Lastly, in order to experience the idea of thinking, we first need to have the ability to form temporal associations, but also have working memory of recent past thoughts, and finally the ability to compare those with previous recent memories or the most current stored thoughts. Finding patterns in our thinking helps us be better at thinking. (This is a prerequisite for the experience of free will and consciousness)

That’s what higher level thinking entails.

Of course tuning the system’s response to recognized associations, how memories are stored and recalled, how frequently the system experiences curiosity, etc. will all impact the overall intelligence of the model, but considering most current “AI” don’t even check off the first box, that’s all a bit out of scope.

[–] disregardable@lemmy.zip 2 points 1 month ago* (last edited 1 month ago) (2 children)

Spontaneous signals sent in the human brain in response to stimuli.
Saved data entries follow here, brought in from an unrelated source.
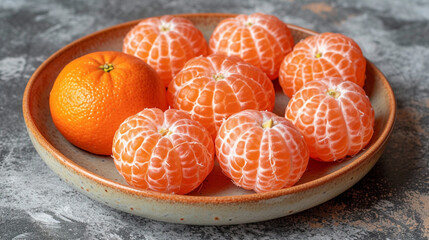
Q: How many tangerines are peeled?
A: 7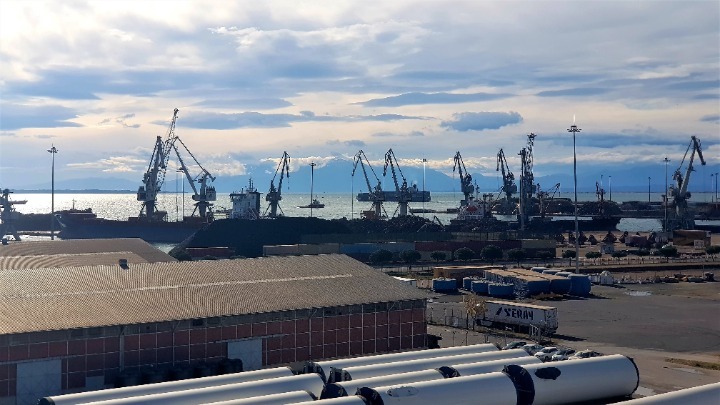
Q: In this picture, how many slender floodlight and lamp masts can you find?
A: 11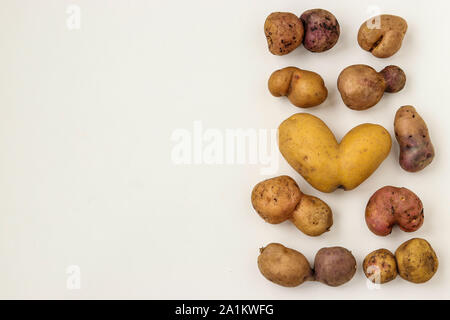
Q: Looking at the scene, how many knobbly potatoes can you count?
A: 10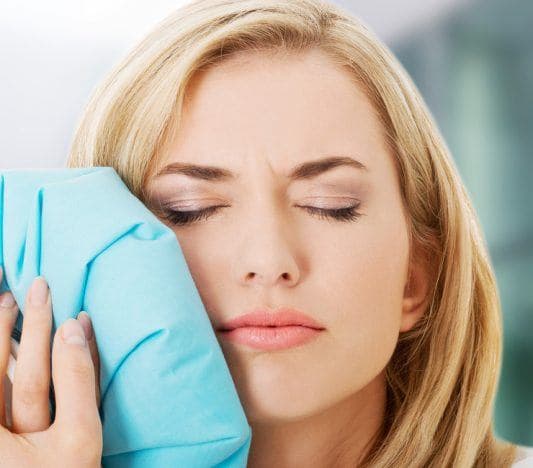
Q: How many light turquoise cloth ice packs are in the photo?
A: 1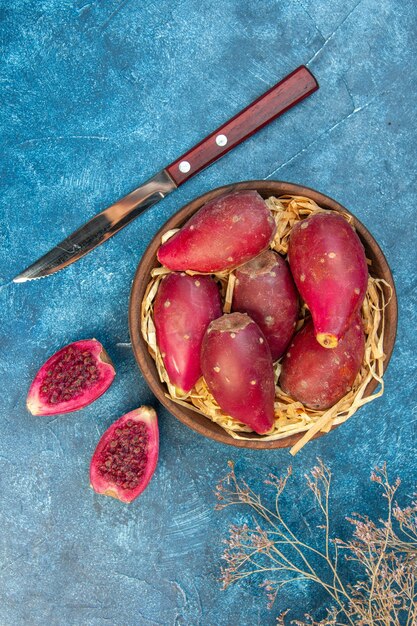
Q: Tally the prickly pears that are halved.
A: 2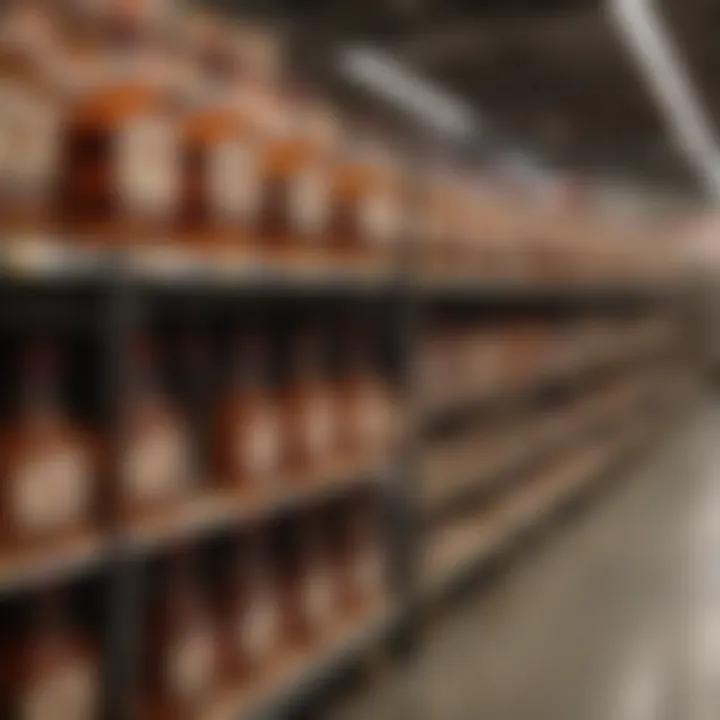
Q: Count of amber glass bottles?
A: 15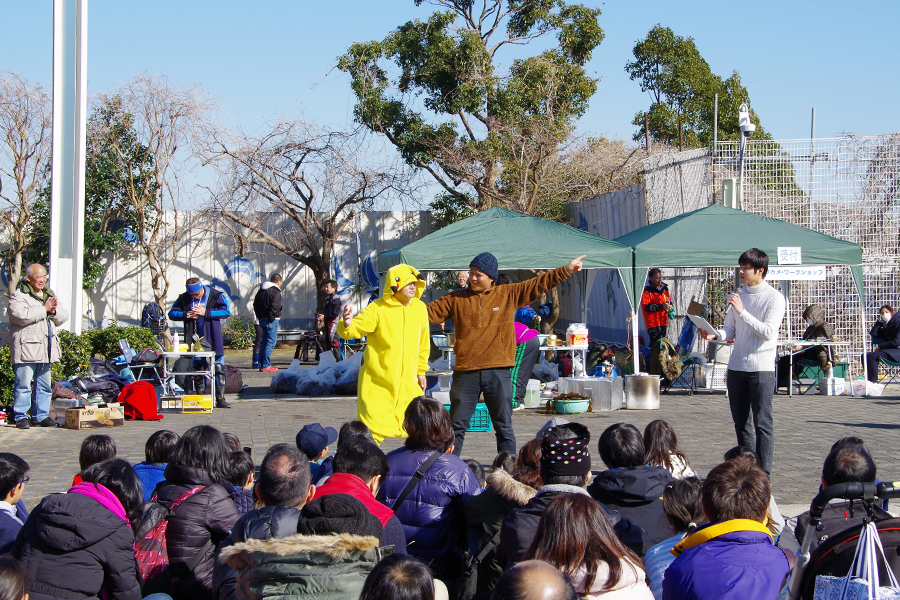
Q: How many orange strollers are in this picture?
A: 0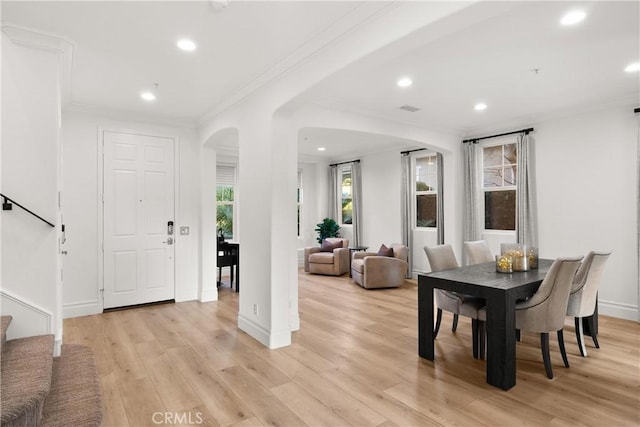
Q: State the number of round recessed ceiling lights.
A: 7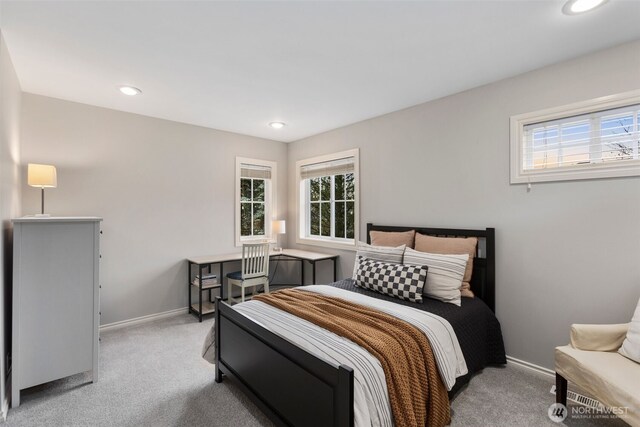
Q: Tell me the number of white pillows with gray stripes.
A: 2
The thing about computers is that their only stimuli is 0s and 1s, and their only response is 0s and 1s. They're a complex system of switches. Humans experience the entire world of stimuli, and we made this system of switches to convey representations of the meanings we create in our brains. A computer has no mechanism to understand that the purpose of these 0s and 1s we're sending is to ask and answer questions, to solve a problem of how to build a bridge, to come up with a compelling story to make our friends laugh. We can program it to very accurately perform an action. That's what it can do.
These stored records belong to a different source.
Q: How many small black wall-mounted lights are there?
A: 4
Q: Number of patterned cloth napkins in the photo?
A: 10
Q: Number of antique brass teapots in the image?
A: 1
[–] Iconoclast@feddit.uk 12 points 1 month ago (1 children)

Spontaneous signals sent in the human brain in response to stimuli.
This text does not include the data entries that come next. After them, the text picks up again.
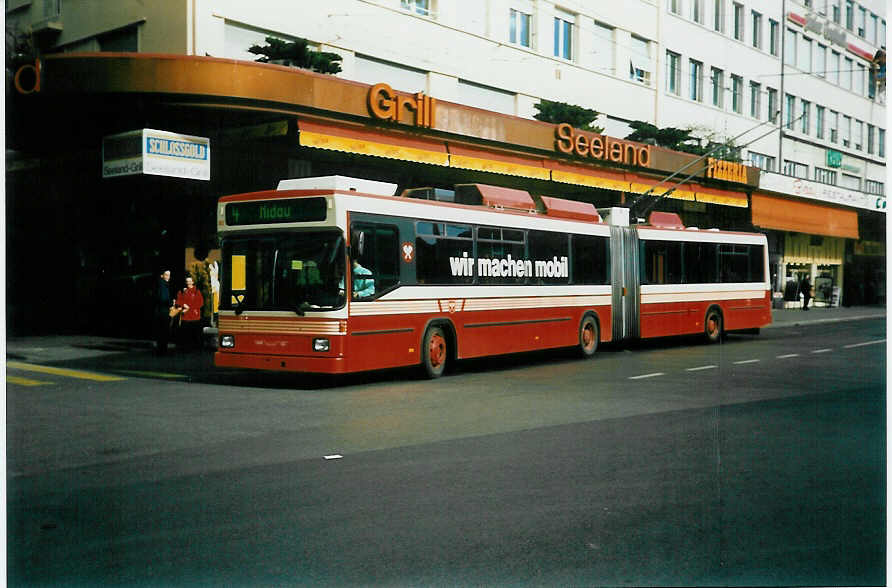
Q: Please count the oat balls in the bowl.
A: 0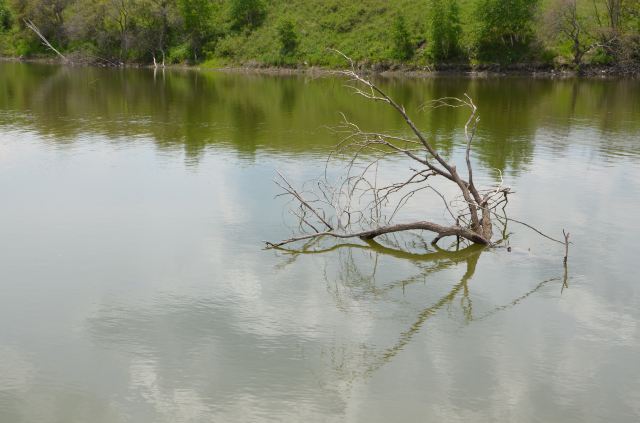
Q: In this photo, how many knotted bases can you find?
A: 1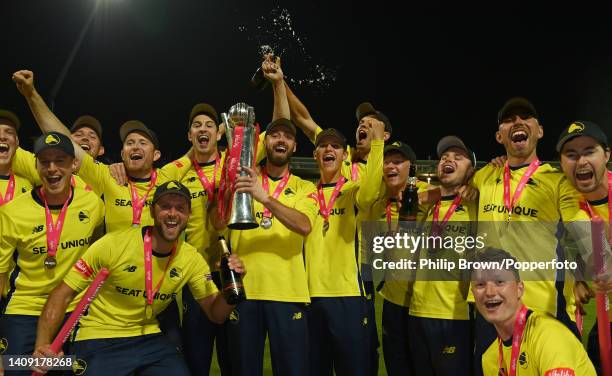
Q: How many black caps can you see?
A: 13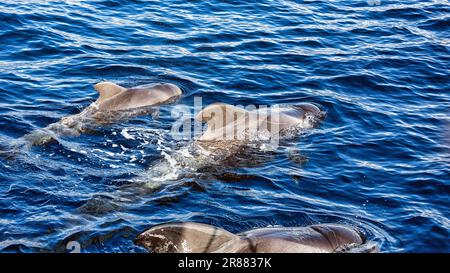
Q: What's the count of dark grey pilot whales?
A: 3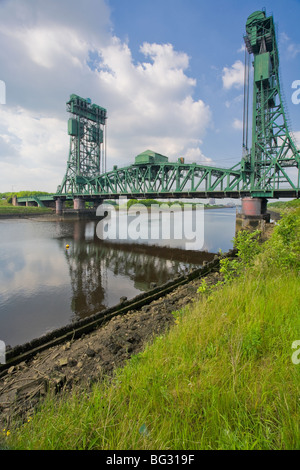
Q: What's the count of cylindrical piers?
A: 3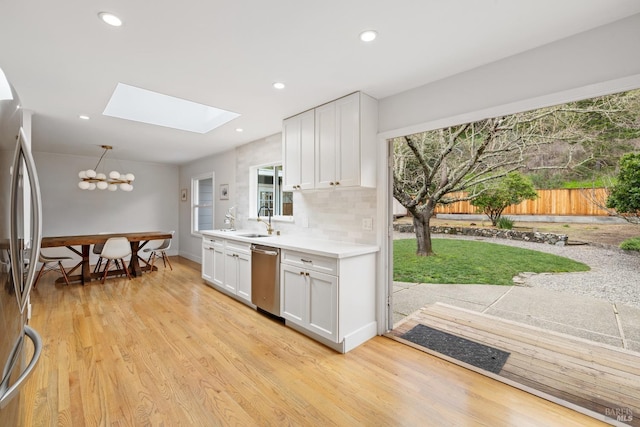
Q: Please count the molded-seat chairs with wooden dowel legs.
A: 4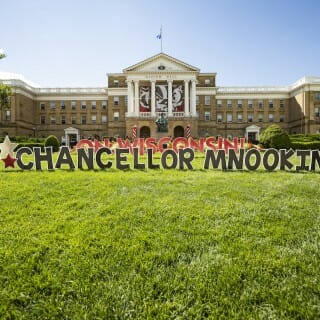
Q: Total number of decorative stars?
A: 2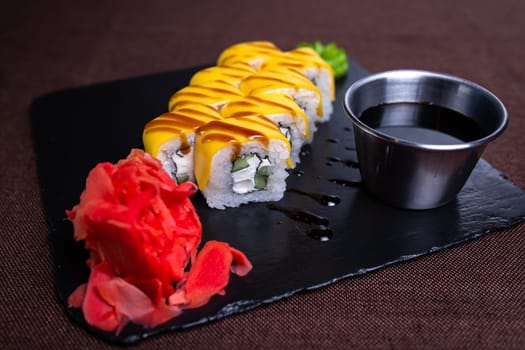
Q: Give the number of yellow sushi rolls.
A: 8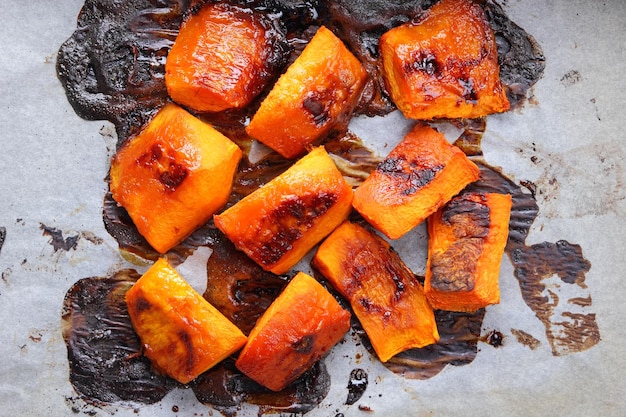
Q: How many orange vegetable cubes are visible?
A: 10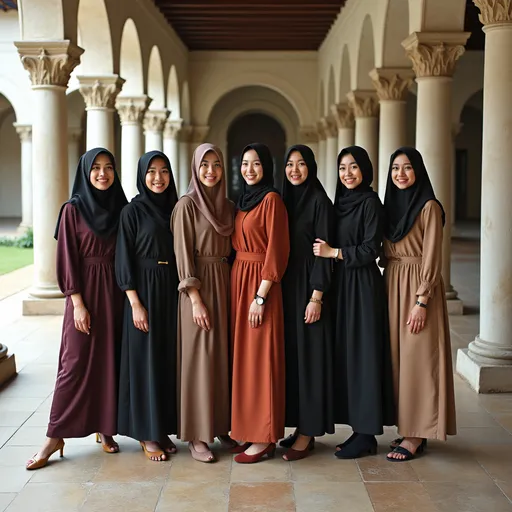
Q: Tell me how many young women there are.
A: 7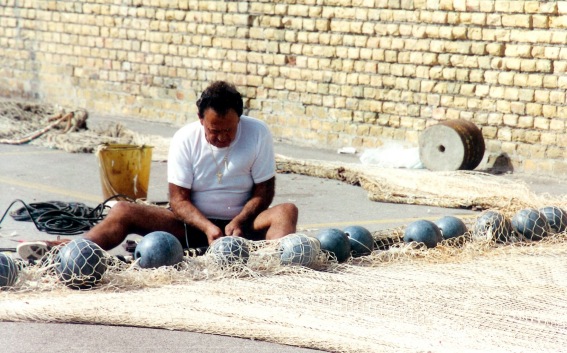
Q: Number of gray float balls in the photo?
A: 12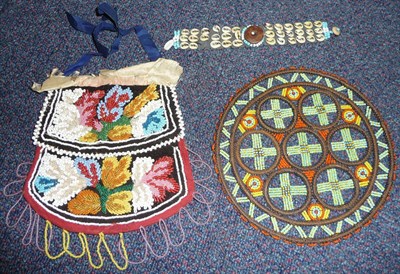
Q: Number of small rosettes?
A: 6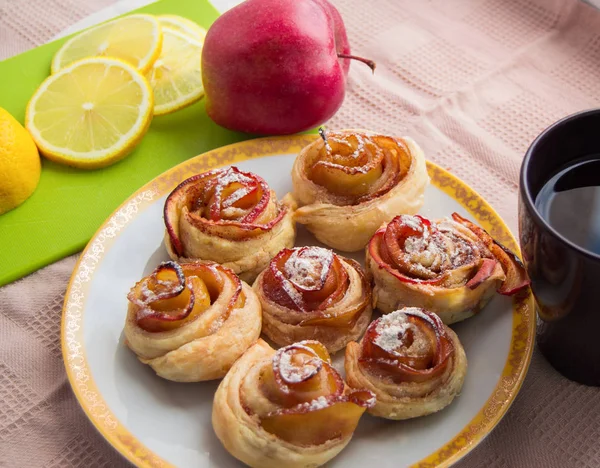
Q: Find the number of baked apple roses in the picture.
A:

This sounds a bit circular to me. Almost like saying "thinking is what brains do."

I'm also getting the sense that you're partly talking about consciousness there, which I would personally treat as a separate subject. It's not obvious to me that in order to be able to think, one would also need the capacity to experience.

[–] disregardable@lemmy.zip 6 points 1 month ago (1 children)

Almost like saying "thinking is what brains do."

That's not wrong to say though, because it's true. Thought is a function of a brain. There's no mechanism for non-brains to think. I think you're confusing computation for thought. Computation can result in a product that looks like it came from thought, but computation itself fundamentally has nothing in common with thought. It's not a spontaneous, creative response to the stimuli we experience in the world. There is no process of meaning-making. There can't be, because it has no mechanism to understand what it's responding to.

[–] Iconoclast@feddit.uk 8 points 1 month ago (2 children)

Brains are made of matter that obeys the laws of physics. I don't see why that same function couldn't be performed in silicon. I wouldn't say our current systems can think in the sense that people understand the term, but I see no reason to assume they couldn't in the future - or that thinking is reserved only for wet meat computers.

[–] disregardable@lemmy.zip 3 points 1 month ago* (last edited 1 month ago) (1 children)

I don't really see how you could make a brain out of silicone, because thought a product of cells. The cells send signals to each other, and that's how you get thought. You could maybe grow a brain in a lab, but I don't see how a plastic replication would work. And even if you did grow one in a lab, who knows how not being connected to a body would impact its ability to develop thought.

[–] hexagonwin@lemmy.today 1 points 1 month ago

well theoretically with a computer powerful enough, one can simulate all the brain cells and effectively emulate the whole brain

[–] TachyonTele@piefed.social 1 points 1 month ago* (last edited 1 month ago)

I agree. We could design actual thinking AI, just not with our current technology.

[–] Grail@multiverse.soulism.net 5 points 1 month ago

That's an unserious definition because if thinking is defined as happening in the human brain, then monkeys can't think. Obviously monkeys can think.